A quatro dias da abertura da Copa do Mundo da Rússia, símbolos moscovitas começam a se misturar às marcas internacionais atreladas aos mundiais de futebol, como os logos da Fifa.

Na alameda principal que dá acesso ao estádio de Luzhniki, onde será a abertura do torneio na quinta-feira (14), uma mistura que mostra os sinais do tempo.

O pedestal da grande estátua de Lênin, um dos líderes da revolução que implementou o comunismo na antiga União Soviética, está coberto pela estrutura de uma loja oficial ainda fechada de produtos do mundial.

O campo, quando foi inaugurado em 1956, recebeu o nome de Estádio Central Lênin.

O palco onde também será a final da Copa do Mundo da Rússia apareceu para o mundo em 1980, nos jogos olímpicos de Moscou.

Até hoje, dentro do complexo olímpico, às margens do rio Moscou, a arena está cercada por equipamentos esportivos usados naquela Olimpíada, que continuam funcionando.

As estações do Metrô da época, que agora receberam sinalizações sobre como chegar aos estádios do torneio, também são as mesmas.

A tragédia de 20 de outubro de 1982, entretanto, demorou anos para ser dimensionada.

O número oficial de 66 mortes no jogo entre Spartak 2 X 0 Haarlem, da Holanda, só foi divulgado em 1989. Fazia muito frio na capital russa no dia da partida. Os torcedores, minutos antes do fim do jogo, saíram correndo para pegar o metrô.

Mas uma mulher jovem, segundo testemunhas ouvidas nas investigações, caiu na escada do estádio. A multidão que vinha atrás não conseguiu parar. Dezenas de pessoas ficaram prensadas.

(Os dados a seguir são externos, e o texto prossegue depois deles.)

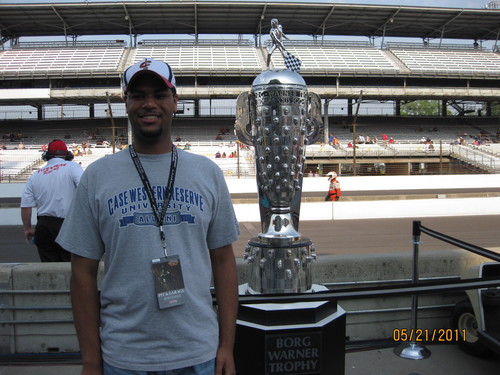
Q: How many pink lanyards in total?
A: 0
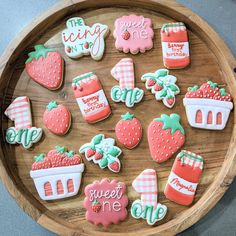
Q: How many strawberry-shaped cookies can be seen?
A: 4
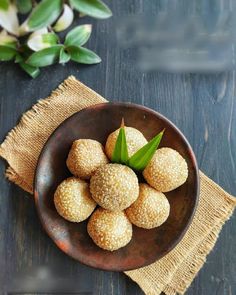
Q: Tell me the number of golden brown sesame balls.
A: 7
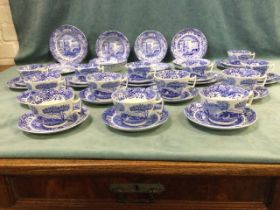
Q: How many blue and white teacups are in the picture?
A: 13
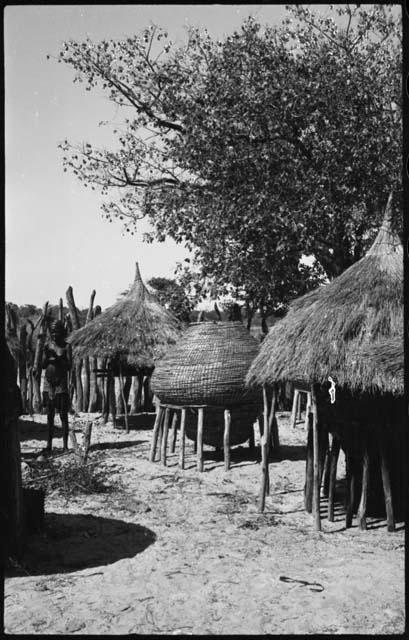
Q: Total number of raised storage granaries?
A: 3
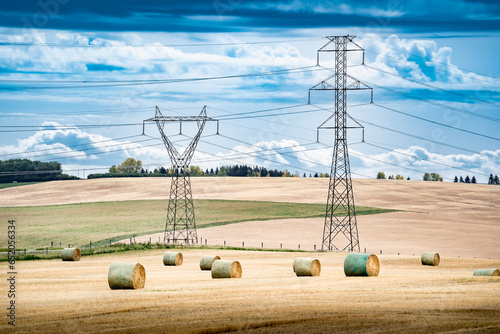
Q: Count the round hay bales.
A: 9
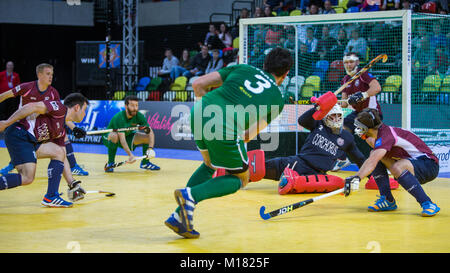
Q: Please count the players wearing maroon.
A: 4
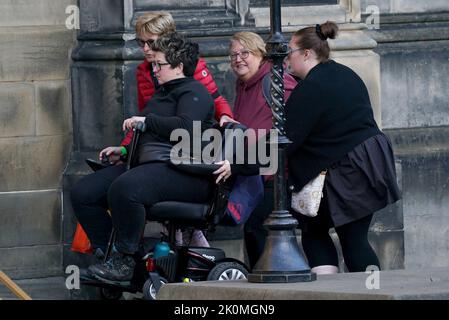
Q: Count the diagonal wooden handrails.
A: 1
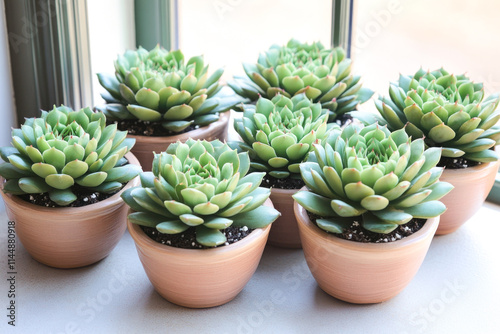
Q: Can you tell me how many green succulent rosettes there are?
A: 7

Longe de Luzhniki, em avenidas e praças de Moscou, bandeiras oficiais do Mundial estão tremulando. Shoppings nobres da cidade também montaram suas decorações com o tema futebol.

Neste domingo, a tradicional Fan Fest, criada na Copa da Alemanha em 2006, foi inaugurada em frente a Universidade Estadual de Moscou. Shows vão ocorrer no local durante os jogos do mundial, para as pessoas que não compraram ingressos.

A festa oficial será sobre uma pequena colina, do outro lado do rio Moscou, de frente para o estádio Luzhniki.

Durante o fim de semana, no centro da cidade, na região da Praça Vermelha, cores principalmente das seleções latino-americanas também estão aparecendo aos poucos.

O clima frio e chuvoso deste domingo (10) atrapalhou, mas na noite de sábado (9), argentinos e colombianos ensaiaram entoar alguns cânticos a favor de seus países.

Um trio de torcedores da seleção de Marrocos também fazia bastante barulho na zona turística conhecida como o Jardim de Alexandre.

Local, em uma das margens das muralhas do Kremlin, onde está o túmulo em memória ao soldado desconhecido. Os restos sepultados no jardim são de um combatente morto perto de Moscou em 1941 na área em que os nazistas chegaram mais perto da cidade, antes de serem derrotados.

O fato de cores de seleções sul-americanas serem preponderantes até agora, havia também peruanos no centro de Moscou, coincide com as estatísticas divulgadas pela Fifa.

Fora os russos, que compraram 46% dos ingressos vendidos até agora, existem cinco países latino-americanos na lista das dez nações que mais adquiriram bilhetes para os jogos do Mundial.

Como os dados contabilizam a residência dos compradores, e não a nacionalidade, o fato de os Estados Unidos estarem em segundo na lista da Fifa também pode ser explicado pela grande quantidade de latinos que moram no país da América do Norte, que não estará na Copa.

A lista das dez nações estrangeiras que mais compraram entradas para o torneio da Rússia é: EUA (88.825), Brasil (72.512), Colômbia (65.234), Alemanha (62.541), México (60.302), Argentina (54.031), Peru (43.583), China (40.251), Austrália (36.359) e Inglaterra (32.362).